Religiöse Gebäude müssen mehrere Funktionen erfüllen. Es sollte die Möglichkeit bieten, die Mitglieder der Religion, die es inspiriert, zu empfangen und sie durch seine Ausstattung an den theologischen Rahmen dieses spirituellen Ortes zu erinnern. Die Architektur sollte also nicht auf die Suche nach Ästhetik, sondern auf eine sakrale Funktion ausgerichtet sein. Dennoch stellte das Mittelalter seine besten Ingenieure und Künstler ein, um zu versuchen, einen Mittelraum zum himmlischen Jerusalem zu schaffen, bis es am Ende dieser Periode eine ablehnende Reaktion, die Reformation, hervorrief. Die Statue der Heiligen Agnes ist ein schönes Beispiel für diese Feinheit der künstlerischen Ausführung im Dienste des Göttlichen. Ursprünglich in kräftigen Farben gehalten, sollte sie Teil eines größeren Dekors sein..

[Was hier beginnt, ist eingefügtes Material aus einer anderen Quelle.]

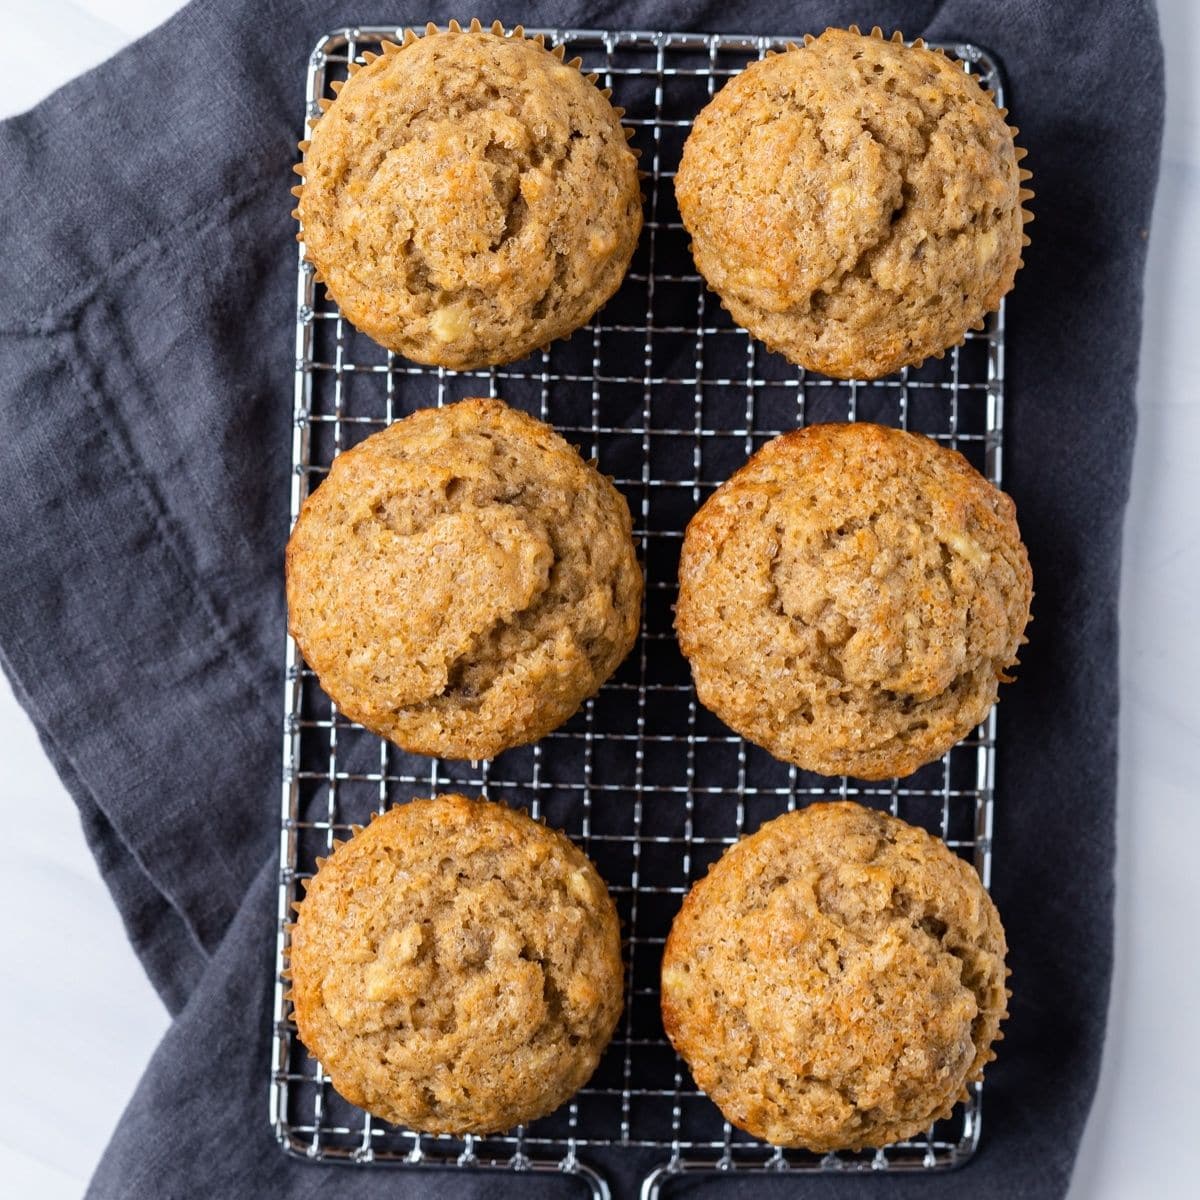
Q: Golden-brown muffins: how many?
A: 6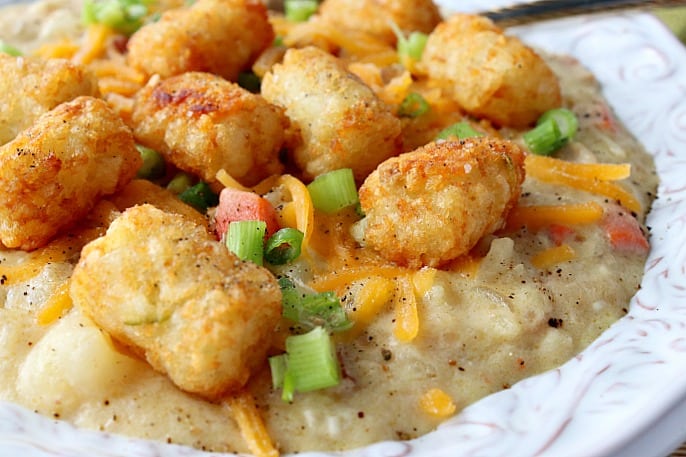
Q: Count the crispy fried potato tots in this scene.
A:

Um 1520-1530 Kalkstein aus dem Avesnois, Spuren von Polychromie Die Identifizierung der Statue wurde durch das Vorhandensein von Hufen auf der linken Seite des Gewandes der Figur ermöglicht: Sie sind die Überreste eines Lamms, das Attribut der heiligen Agnes, einer römischen Märtyrerin aus dem 4. Die junge Frau ist nach der Mode des frühen 16. Jahrhunderts reich gekleidet. Der Bildhauer legte Wert darauf, Details der Kleidung wie den rechten Ärmel oder Schmuckstücke wiederzugeben. Das Werk war ursprünglich mit einer Polychromie (auf die Oberfläche aufgetragene Farbe) aufgewertet. Der flache Rücken und der nach vorne gebeugte Kopf deuten darauf hin, dass es an einer Wand oder in einer hoch gelegenen Nische aufgestellt war. Die orange-rosa Farbe, die auf dem Kleidungsstück zu sehen ist, wird als Porenfüller bezeichnet: Es handelt sich um ein Produkt, das als Unterschicht auf die Statue aufgetragen wird, bevor die Farbe aufgetragen wird.
Un diagnostic au coeur de la ville médiévale d'Orchies : découverte d'un ensemble
statutaire remarquable, par Marion Audoly, Laetitia Barragué-Zouita, Ludovic Debs et Vaiana Vincent, in : Revue du Nord, 2015, n°413, p. 281 à 303.